На улице его встретил тот особенный апрельский воздух, когда весна уже вступила в свои права, но ночи еще хранят дыхание ушедшей зимы. Снег почти везде сошел, оставив после себя серые, вымокшие кучи в низинах и у заборов, но в воздухе все еще чувствовалась та хрупкая грань между теплом и холодом, когда днем можно ходить в одной куртке, а к утру лужи затягиваются тонкой ледяной коркой. Фонари горели желтым маслянистым светом, и асфальт под ними блестел влажно, будто его только что полили из шланга.
«Волга» стояла во дворе, приткнутая к старому тополю, который каждую весну щедро осыпал капот сережками. Горелов сел за руль, вставил ключ зажигания, повернул.
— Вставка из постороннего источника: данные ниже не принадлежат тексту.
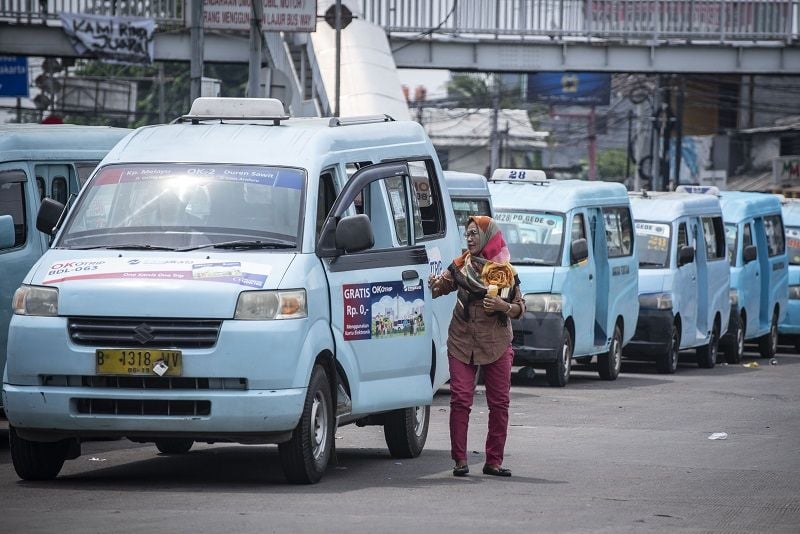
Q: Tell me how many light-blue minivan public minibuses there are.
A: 7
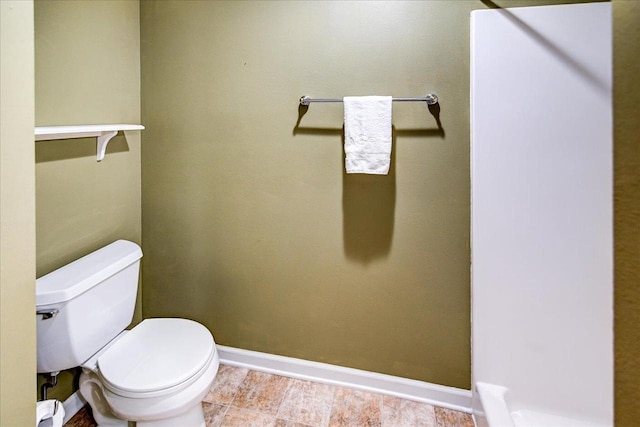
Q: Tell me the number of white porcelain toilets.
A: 1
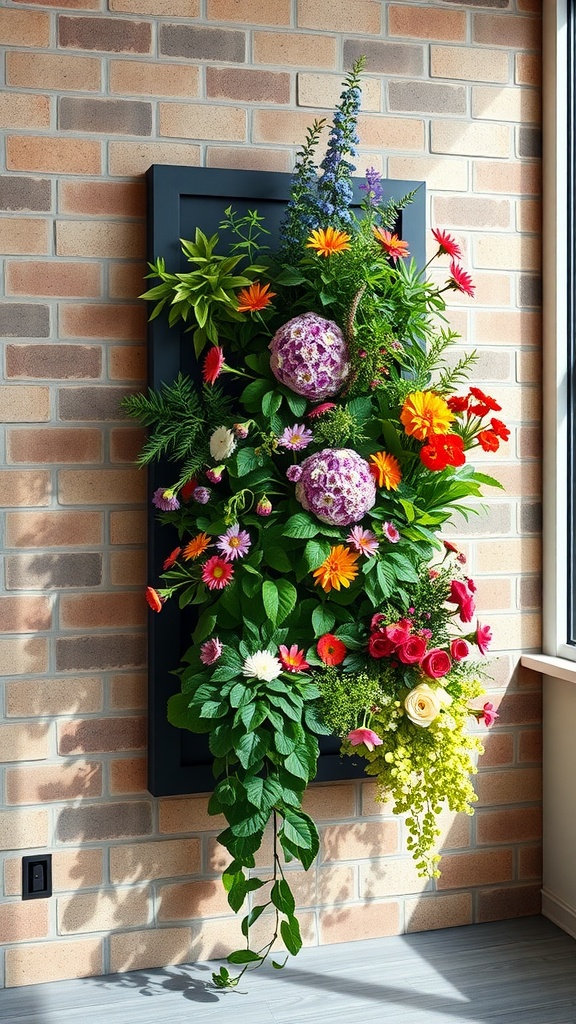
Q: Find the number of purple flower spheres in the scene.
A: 2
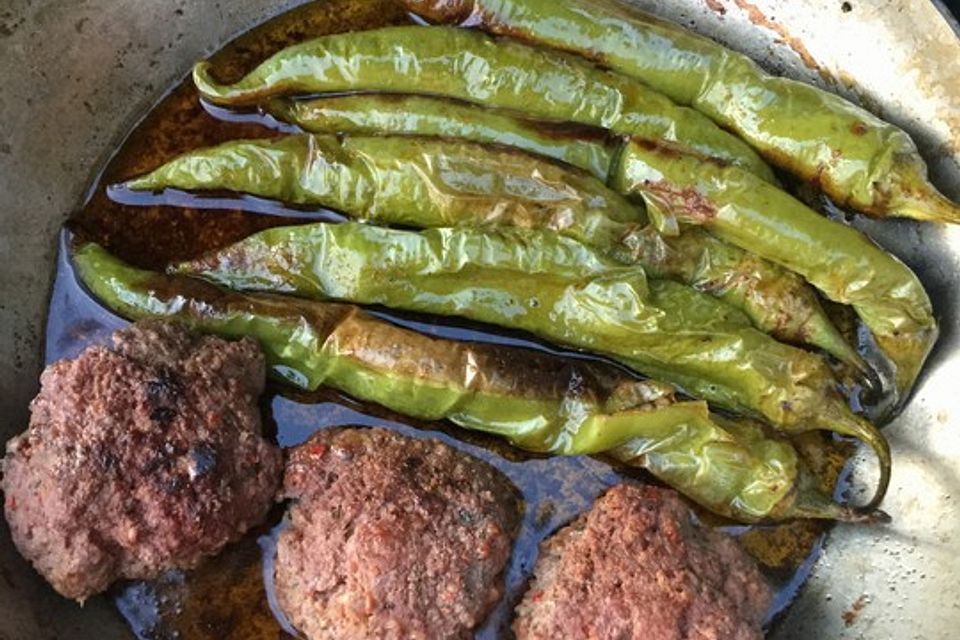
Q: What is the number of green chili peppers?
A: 6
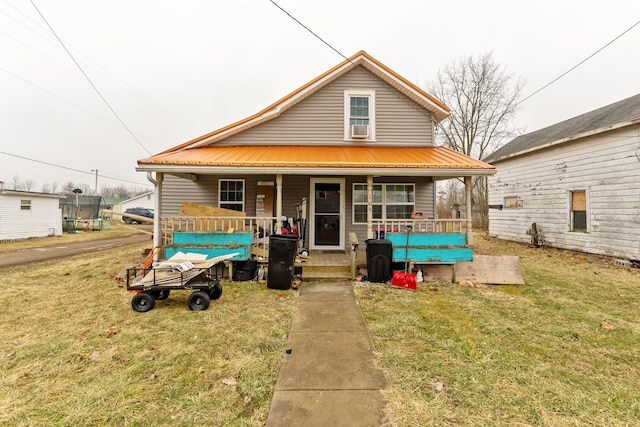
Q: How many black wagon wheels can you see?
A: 4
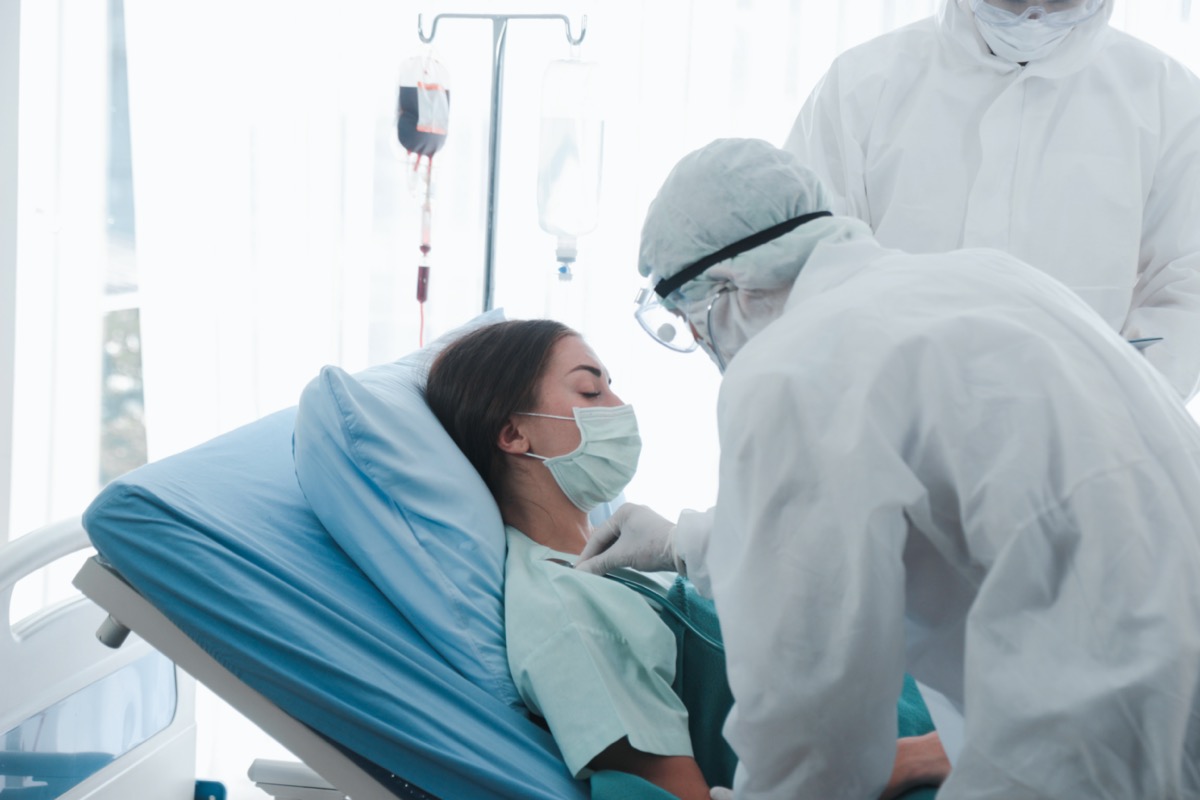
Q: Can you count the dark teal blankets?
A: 1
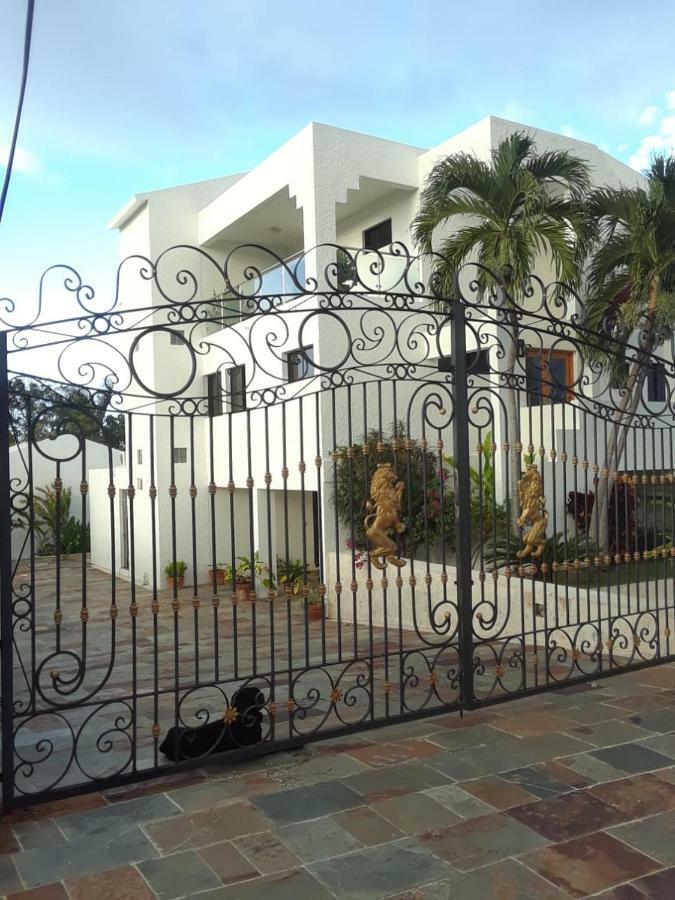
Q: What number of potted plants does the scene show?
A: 5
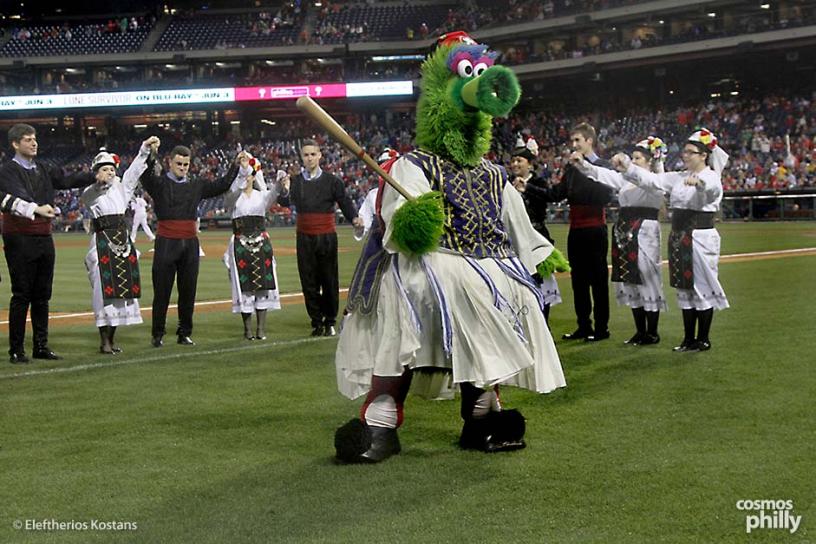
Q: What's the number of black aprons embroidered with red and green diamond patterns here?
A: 4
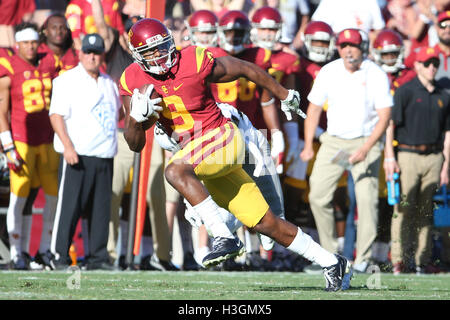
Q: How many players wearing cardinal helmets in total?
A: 6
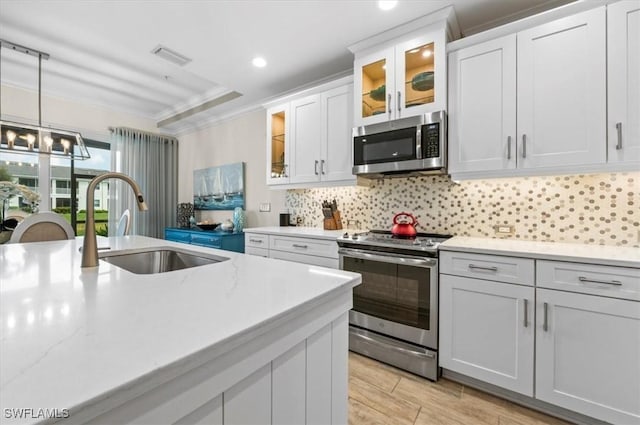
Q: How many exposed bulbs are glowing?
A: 4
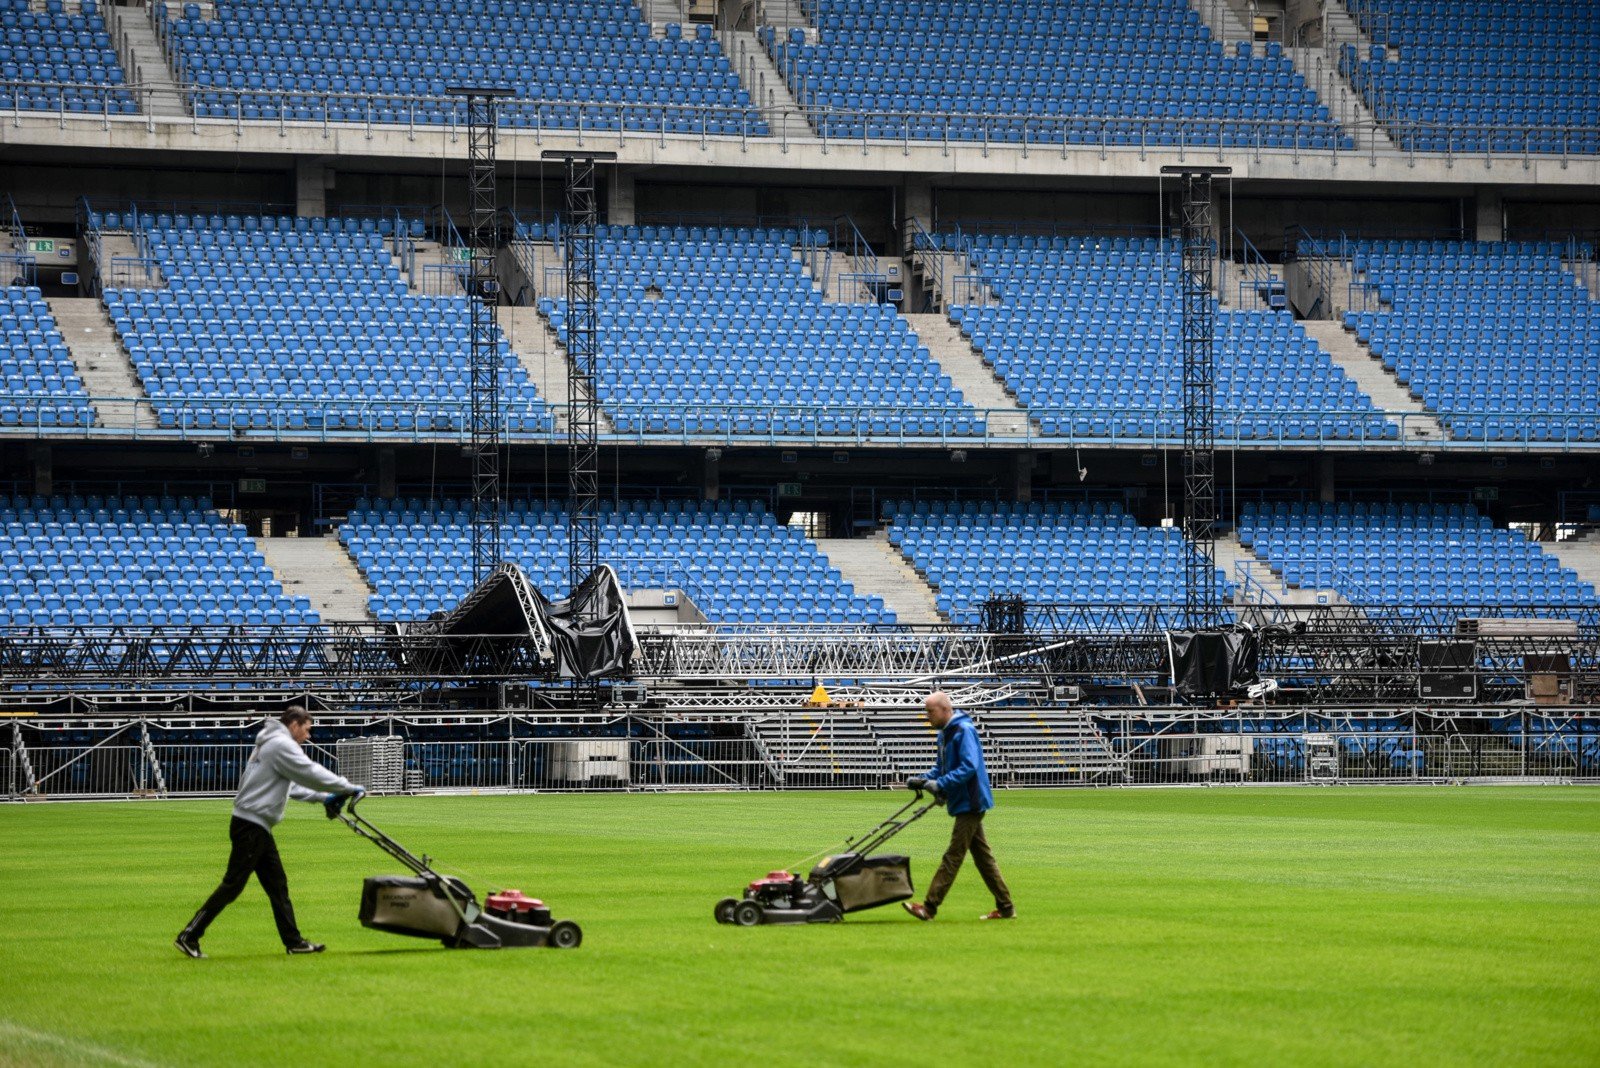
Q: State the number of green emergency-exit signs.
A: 5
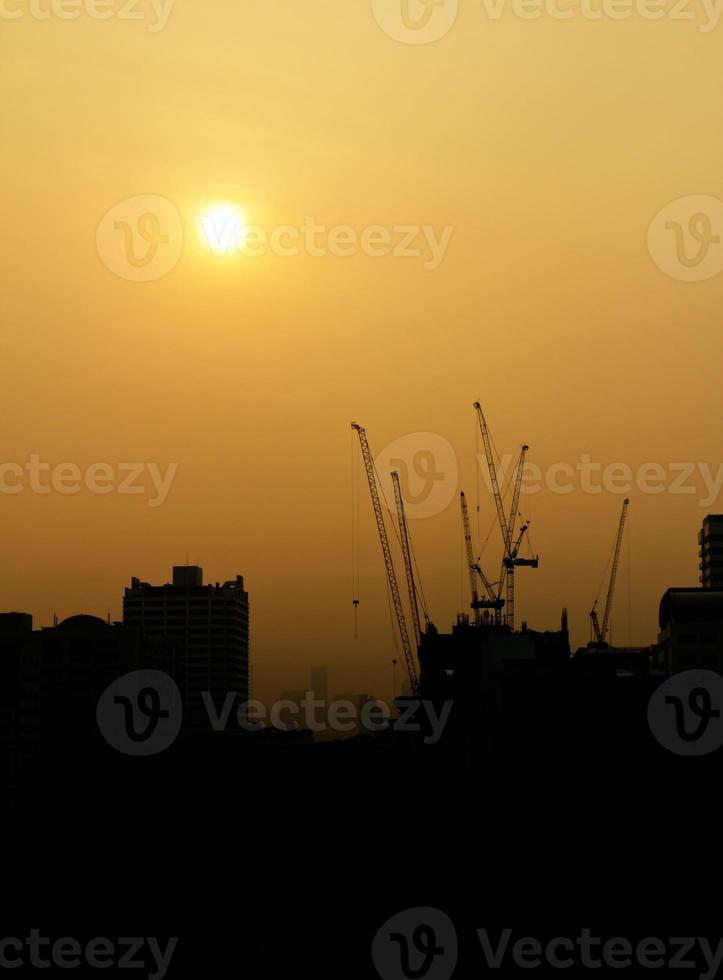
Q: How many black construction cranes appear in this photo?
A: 6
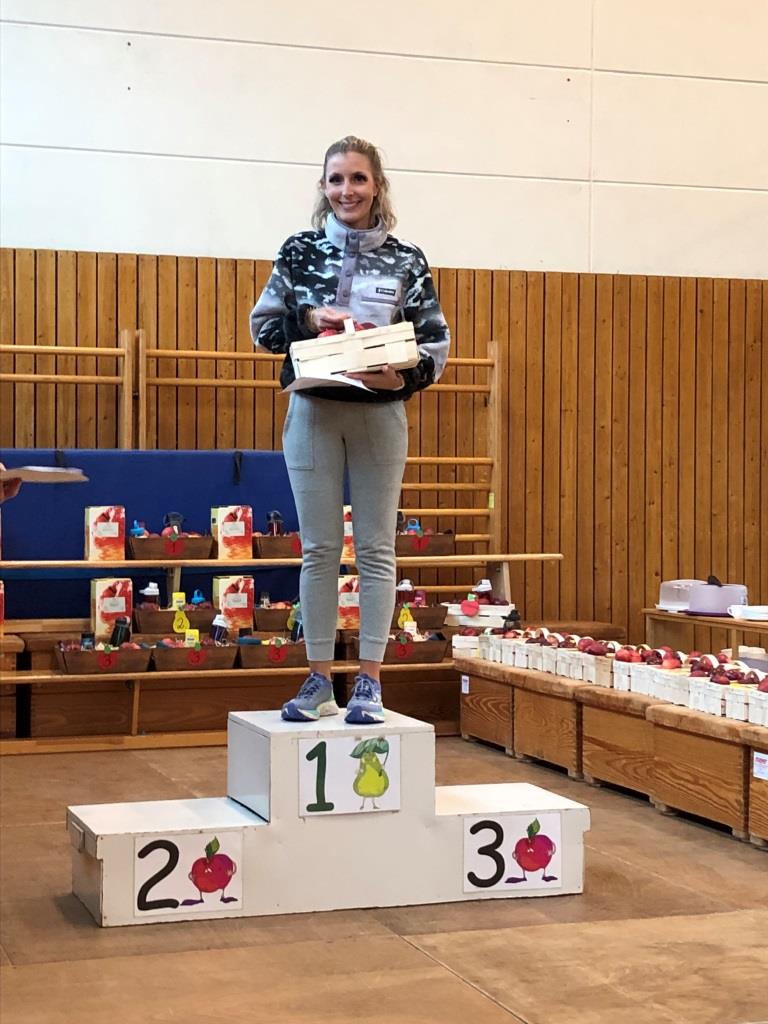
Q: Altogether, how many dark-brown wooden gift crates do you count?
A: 10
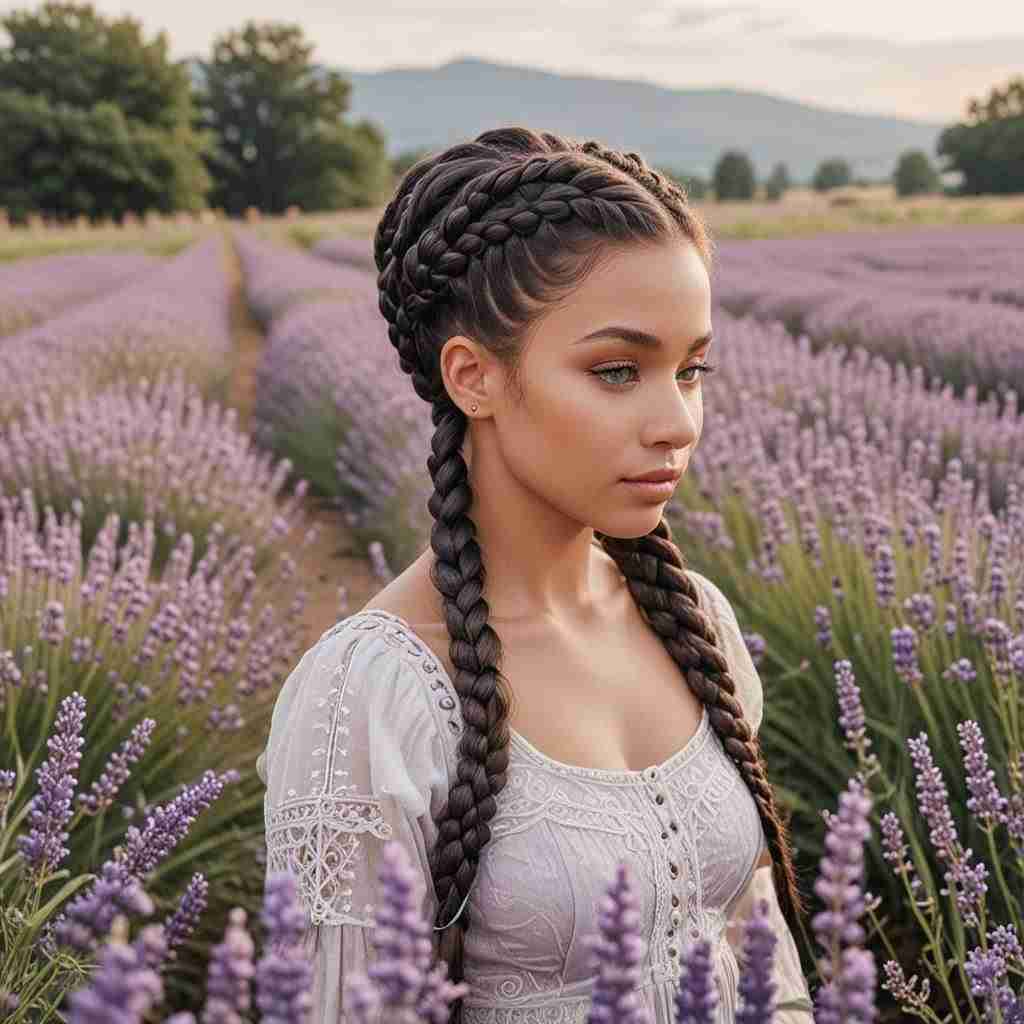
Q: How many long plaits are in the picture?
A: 2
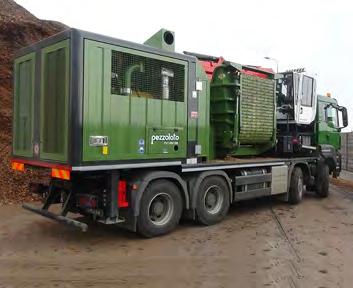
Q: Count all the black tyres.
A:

Мотор чихнул, кашлянул, замолк. Со второй попытки он завелся, но работал с надрывом, с тяжелым дребезжанием, которое заставляло каждый раз морщиться и думать о том, что когда-нибудь эта колымага заглохнет посреди ночной улицы и придется толкать ее до самого гаража. Но пока тянула, и слава богу.
Он выехал на центральную улицу и покатил в сторону переулка Ленина. Город спал. Двухэтажные деревянные дома с резными наличниками сменялись хрущевками, хрущевки — сталинками, сталинки — унылыми панельными коробками, натыканными по окраинам в восьмидесятые. Магазины с опущенными железными шторами, аптеки с погасшими неоновыми крестами, пустые остановки с мокрыми скамейками. Ни души. Только дворник в синем фартуке медленно вел метлой по тротуару, оставляя за собой ровные полосы. Горелов глянул на часы — половина третьего. Рано. Или поздно — в зависимости от того, как считать.
В голове прокручивались привычные мысли. Опять пьяная драка. Опять соседи не поделили что-то. А может, бытовуха — муж с женой, нож, скорая, слезы. Он повидал всего за двенадцать лет службы. Всякое было. И трупы вскрытые, и убийц, рыдающих над телами жертв, и наркоманов в подворотнях с иголками в венах, и малолеток, обокравших собственных родителей. Работа не сахар, но другую он для себя не представлял. Однако что-то в голосе дежурного его зацепило. Какая-то нотка, которой раньше не было. Не обычная усталость, не привычное безразличие, а что-то другое. Тревога. Или даже страх. Дежурный Шишкин — мужик битый, видавший всякое, и если он чего-то испугался, значит, есть причина.
Переулок Ленина оказался узкой улочкой в старом районе, застроенном двухэтажными кирпичными домами довоенной постройки. Здесь жили в основном старики и те, кому не повезло с очередью на новые квартиры. Дом номер четырнадцать стоял в глубине, окруженный чахлыми тополями и кустами сирени, еще не распустившейся, но уже налившей тугие почки. У подъезда горела одна-единственная лампочка под железным козырьком, и в ее свете Горелов разглядел две пустые бутылки из-под портвейна, аккуратно составленные у ступенек, и горсть окурков, рассыпанных тут же, будто кто-то долго курил и нервно стряхивал пепел.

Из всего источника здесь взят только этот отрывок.